The full squad is Joe Hart (Man City), Robert Green (West Ham), John Ruddy (Norwich), Glen Johnson (Liverpool), Phil Jones (Man United), John Terry (Chelsea), Joleon Lescott (Man City), Gary Cahill (Chelsea), Ashley Cole (Chelsea), Leighton Baines (Everton), Theo Walcott (Arsenal), Stewart Downing (Liverpool), Alex Oxlade-Chamberlain (Arsenal), Steven Gerrard (Liverpool), Gareth Barry (Man City), Frank Lampard (Chelsea), Scott Parker (Tottenham), Ashley Young (Man United), James Milner (Man City), Wayne Rooney (Man United), Danny Welbeck (Man United), Andy Carroll (Liverpool), Jermain Defoe (Tottenham).

----------


## Katy

No Micah Richards is ridiculas, the guys like a tank, hes had the season of his life and hes left at home!

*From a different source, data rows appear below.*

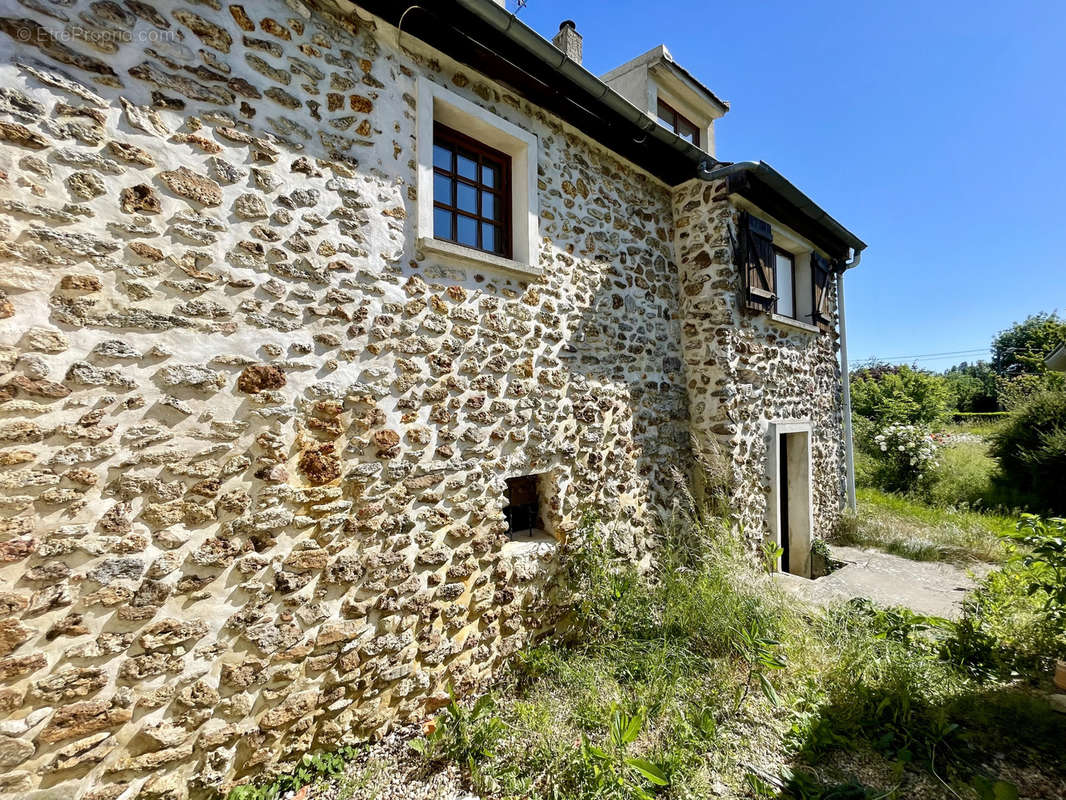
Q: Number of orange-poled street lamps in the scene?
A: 0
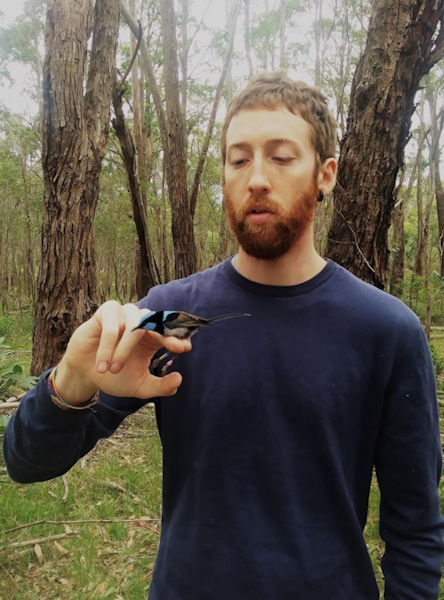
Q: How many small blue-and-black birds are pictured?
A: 1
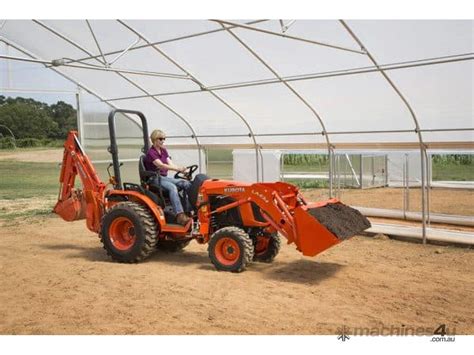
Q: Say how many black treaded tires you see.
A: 4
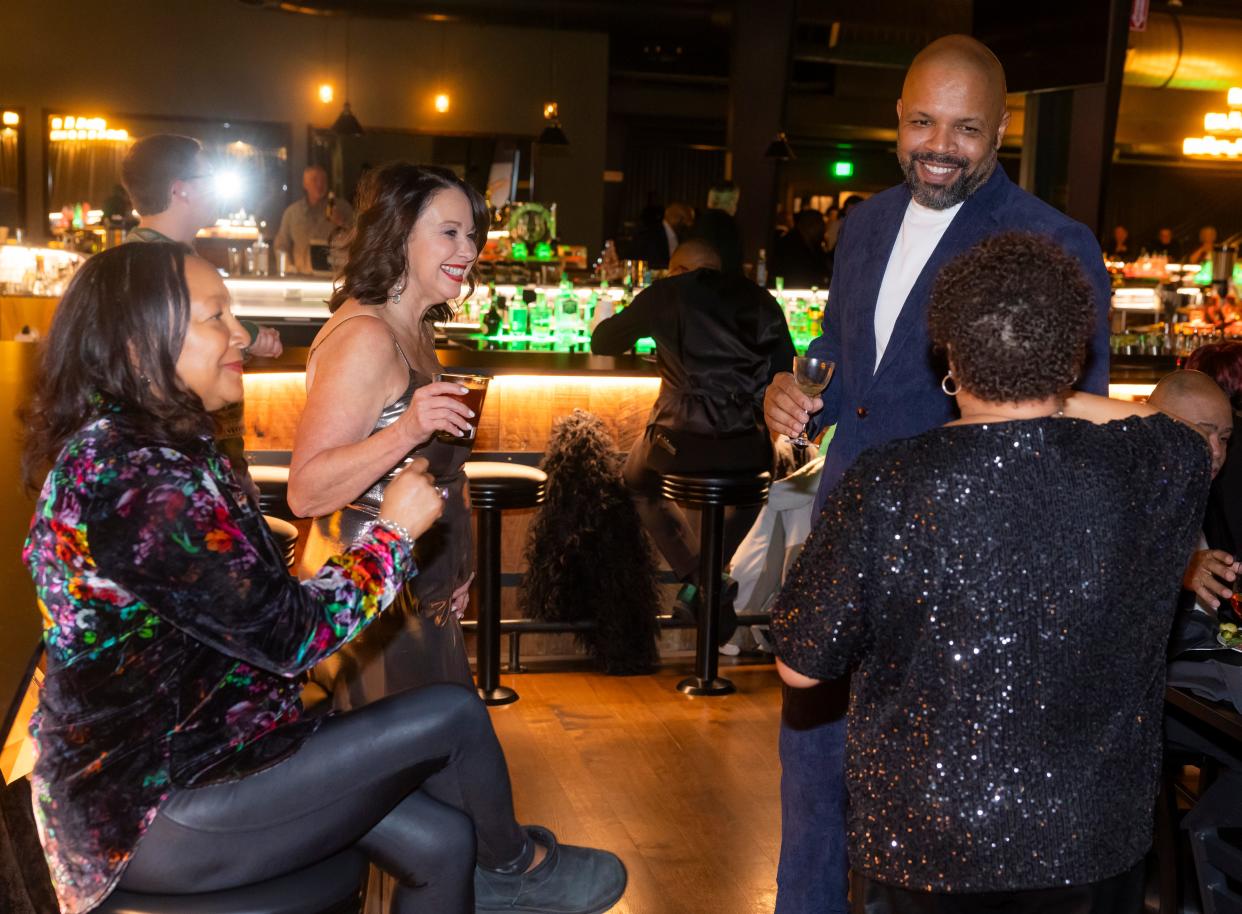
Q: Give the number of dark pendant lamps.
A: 3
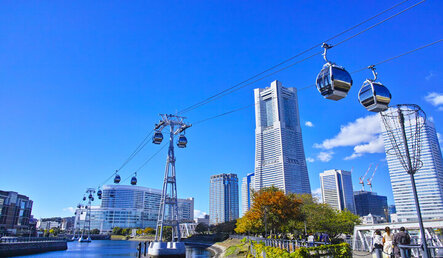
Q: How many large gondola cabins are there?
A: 2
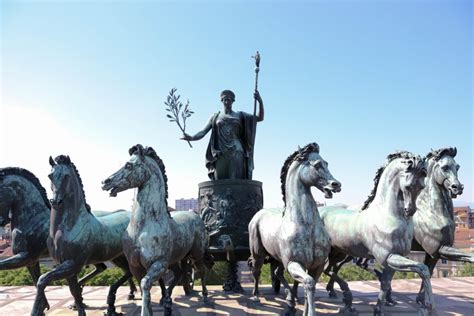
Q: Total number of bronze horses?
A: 6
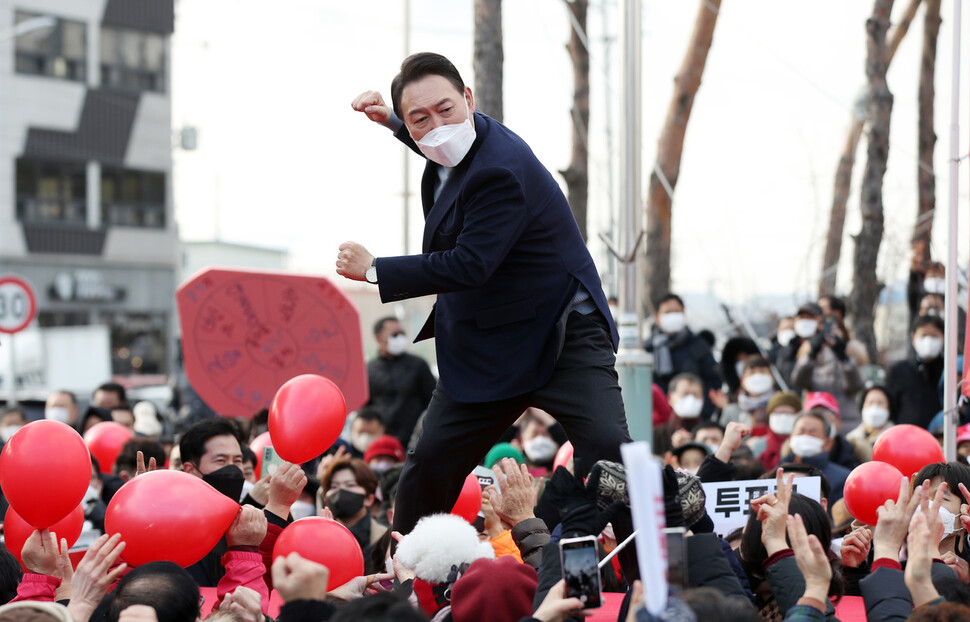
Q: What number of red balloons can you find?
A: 11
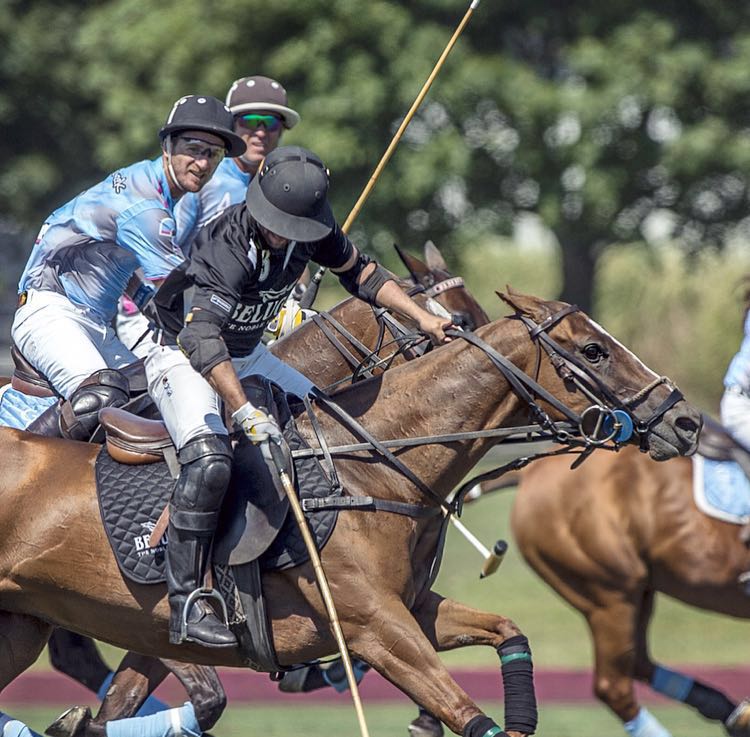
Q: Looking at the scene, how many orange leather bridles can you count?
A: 0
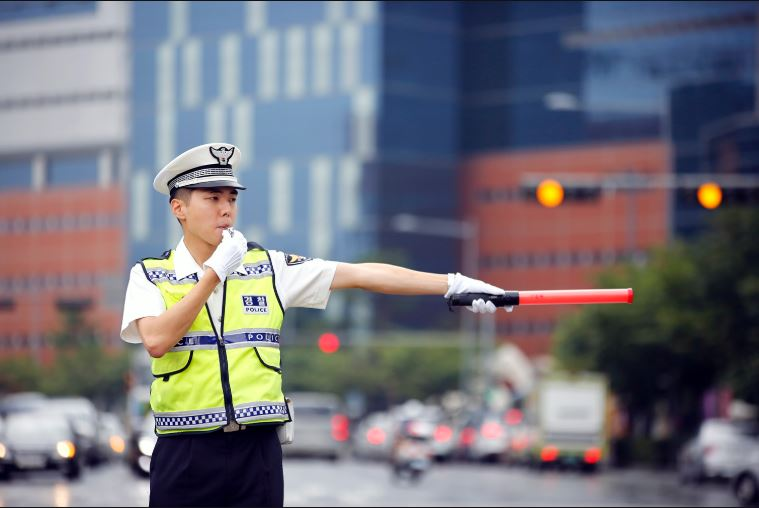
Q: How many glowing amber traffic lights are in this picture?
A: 2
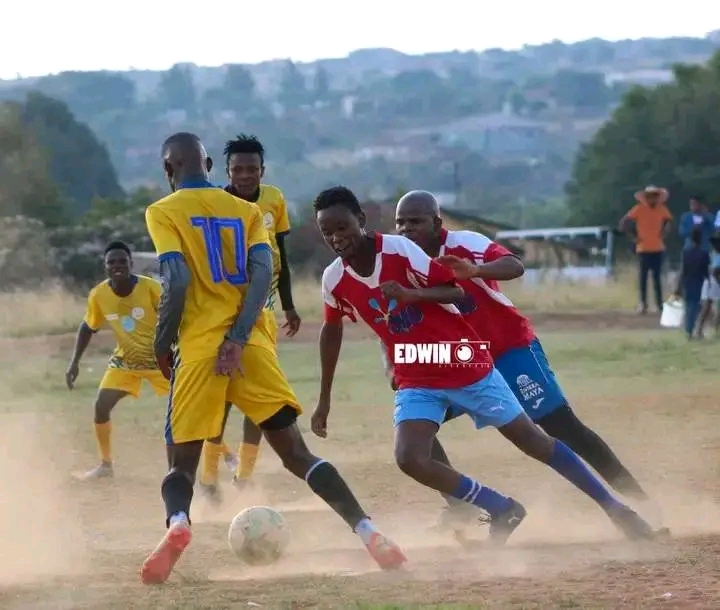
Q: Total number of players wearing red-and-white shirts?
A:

Can play CB CM or RB whereever hes needed, it makes no sense. 

Oh well im not that fussed! 

Euro 2012 is al about the boys in green and the rocky road to poland

----------


## tammyy2j

Well starts today 

Germany are my favs to win

----------


## Siobhan

> Well starts today 
> 
> Germany are my favs to win


very wishful on my part but will love an Ireland German final!! I will have germany covered in my colours

----------


## Chloe O'brien

I would love to see Ireland win, but I think it will be Germany or Spain who wins.  Tomorrow's game with Germany and Portugal should be a cracker.

----------


## Katy

How poor is Georgious Samaras! how he is making a living playing football i never know! 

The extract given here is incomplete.